Who could be hurt by tiered access? It's a long list: nonprofits, political advocacy groups, telecommuters, online purchasers who want a bargain. Small businesses and bloggers would generally be out of luck. Ipod owners could find their access to iTunes slowed to a crawl while a company like Time Warner offered its Roadrunner clients a faster connection to a higher-priced service it owned. Your options as a consumer could be hindered by your Internet provider, which could offer the fastest connections to companies that ponied up the ransom money for more bandwidth. Web innovators would be squashed like bugs in the path of big corporations with an interest in protecting the electronic status quo. If tiered access had been in effect a few years ago, Charlotte-based success story www.lendingtree.com probably wouldn't have gotten off the ground.

Fortunately, there is still time to stop the giant phone companies from wrecking the Internet. Whitacre & Co. funnel a lot of campaign contributions to members of Congress, so normally they'd probably get what they want. But they have one problem that leaves them vulnerable on this issue: the tradition of "network neutrality." A central principle of the Internet, network neutrality holds that all users have equal access to phone lines, and providers can't give any users special treatment, even at a price. Network neutrality has been so fundamental to the success of the Internet, even former Federal Communications Commission Chairman Michael Powell, who usually sided with big business interests, described it as one of the basic rules of "Internet freedom" and the reason the Web has nurtured so much technological creativity.

Last fall, the FCC insisted on a two-year guarantee of network neutrality before approving the AT&T-SBC and Verizon-MCI mergers. They'll probably require the same pledge before approving the AT&T-BellSouth deal, so we probably have until 2008 before Whitacre & Co. could do any serious damage.

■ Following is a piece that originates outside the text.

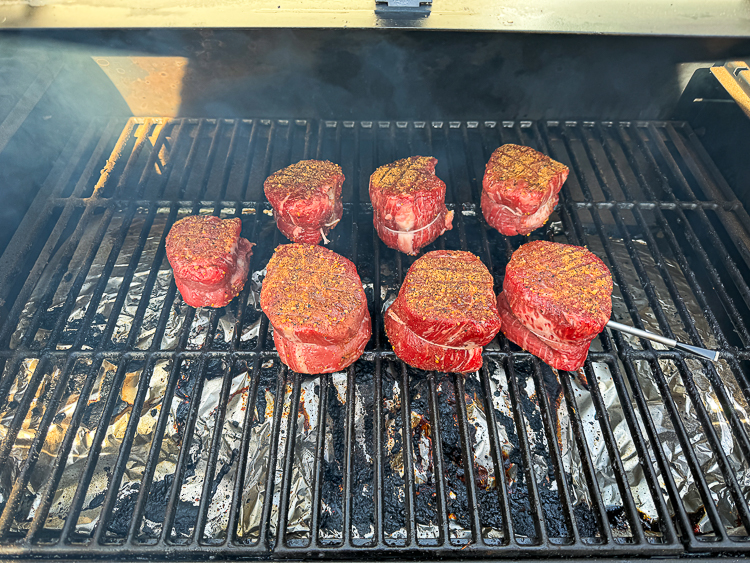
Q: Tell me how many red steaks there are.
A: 7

The problem, though, is that network neutrality has never been written into US law, which means the giant phone companies still have a chance to push their tiered-access scheme. Here's where you can do something about it. Congress is in the middle of a yearlong process of updating the Telecommunications Act of 1996, and Whitacre & Co. are pushing Congress to keep network neutrality out of the new bill. Luckily for consumers, concerns over the AT&T-BellSouth deal have led lawmakers to produce several drafts of the telecommunications bill that would lock in the principle of network neutrality.

Most politicians assume no one's paying attention to this issue. Let your members of Congress know you are aware of the issue, and tell them how you feel about it. If Whitacre and his friends succeed, the Internet will be centrally controlled by the companies who own the wires, and everyone but mega-corporations will be SOL. Don't let that happen.